Que faut-il pour que Mutations renaisse de ses cendres?
J'aurai pu dire, le retour de tous ceux qui sont partis. Or, il est clair que, navrés, ils sont tous allés faire fortune ailleurs et ne sont pas prêts à revenir. Il reste alors la réflexion. Mais c'est un exercice qui n'est pas donné notamment à ceux qui n'en ont pas l'habitude. Lorsque vous arrivez le matin et trouvez un journal bien ou mal fait par d'autres, il est facile d'en parler même en commentant le sens contraire de ce qu'il dit. Il faut une sérieuse réflexion pour repartir. Quel est le projet qui correspond au journal demain? Comment l'adapter à l'économie actuelle des médias au Cameroun? Avec qui le faire? Le quotidien d'information au Cameroun aujourd'hui exige une certaine expérience certes, mais il demande surtout une agilité d'esprit et une disponibilité. Il faut en tenir compte. Il faut mobiliser les ressources financières nécessaires. Quand j'arrivais à Mutations, il y a 12 ans, toutes les machines étaient en réseau. En cette année 2013, la salle de rédaction ne compte pas trois machines qui marchent à peu près normalement. Rédacteur en Chef, j'ai fait 18 mois sans machine. J'ai dû mettre mes ordinateurs portables au service du journal. Avec ces moyens de N'djamena Hebdo, l'on prétend vouloir faire Le Monde! C'est utopique!

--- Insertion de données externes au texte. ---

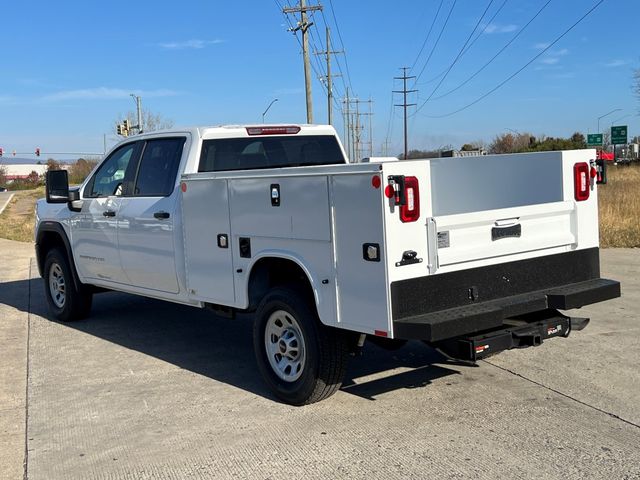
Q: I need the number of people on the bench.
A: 0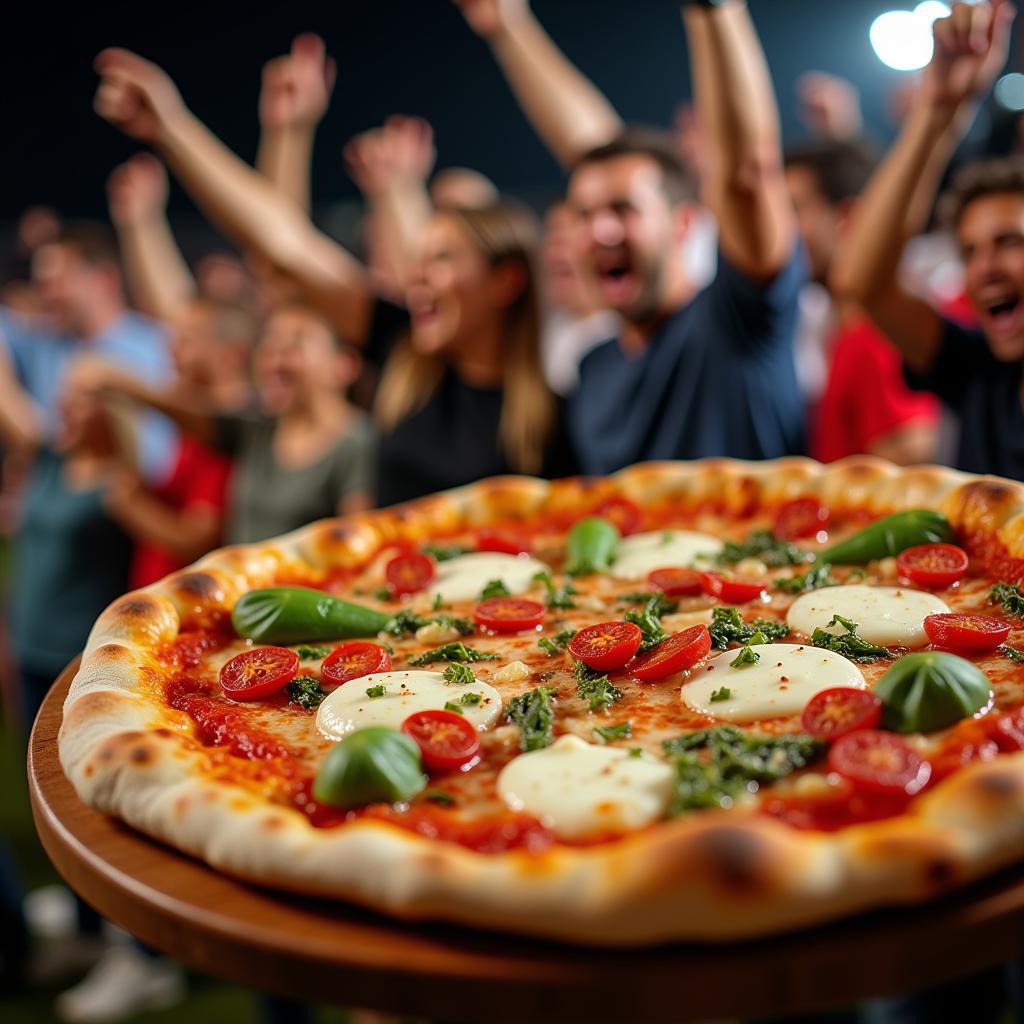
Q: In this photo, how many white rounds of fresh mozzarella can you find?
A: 6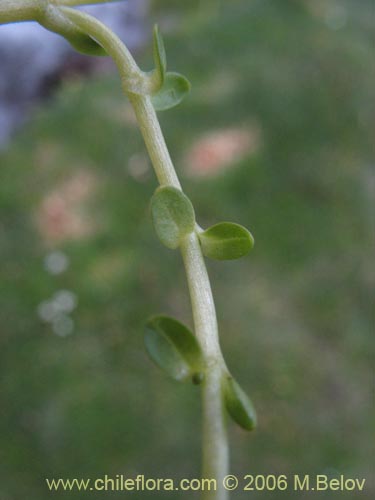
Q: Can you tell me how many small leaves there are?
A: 7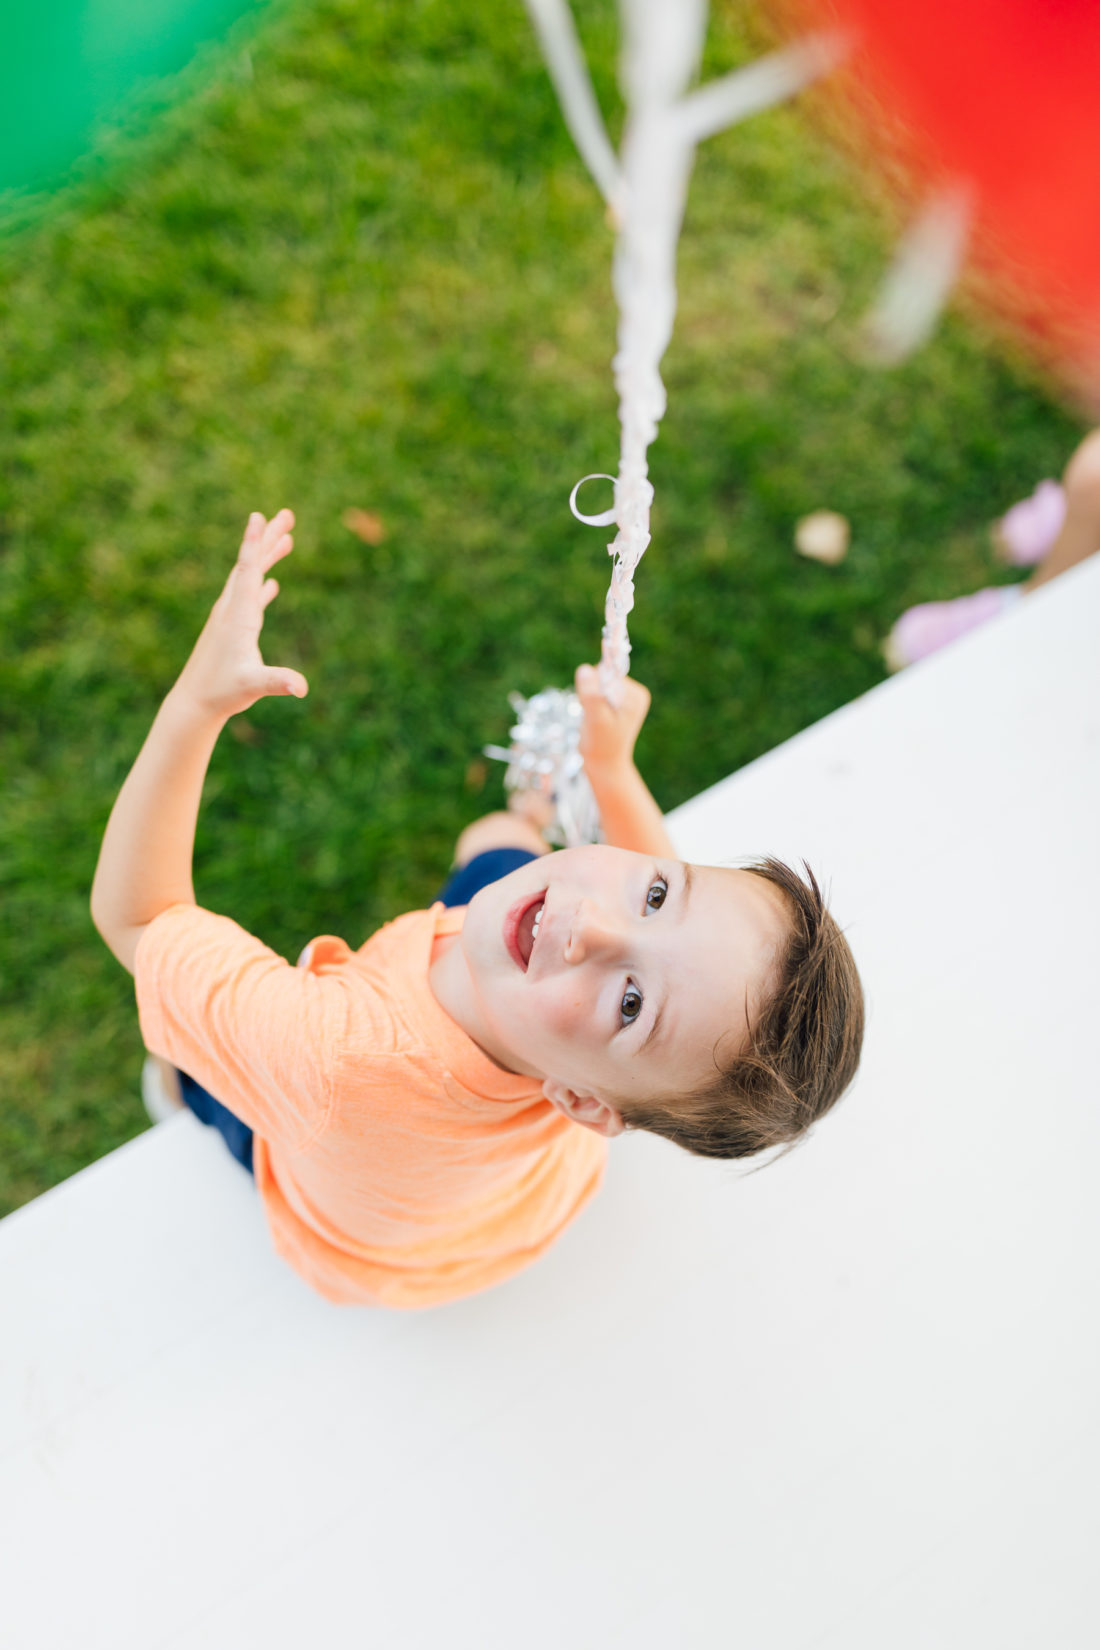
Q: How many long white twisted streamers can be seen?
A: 1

Mutations était réputée être une famille. Cette ambiance peut-elle revenir?
En ces temps-là, il y avait un esprit et des gens pour l'entretenir. D'autres diraient que c'était la belle époque. Il n'y avait alors ni clan, ni tribu, ni religion, ni chapelle. Aujourd'hui, le règne est celui des clans et de la tribu aussi bien dans le contenu que dans la gestion. C'est dommage! Cette tendance contribue à déshumaniser les gens et notamment les dirigeants qui ne pensent qu'à eux-mêmes. Ils oublient que «le peuple neuf margera la bourgeoisie épuisée de jouissance et du sang nouveau germera la nouvelle société». L'entreprise a ses lois. Elles ne s'éloignent pas de la logique de la vie adossée sur des valeurs et le respect des autres. C'est pour cela qu'il faut savoir en toute circonstance que «le pouvoir a beau terrorisé le savoir, le diamant survit toujours aux nations éteintes».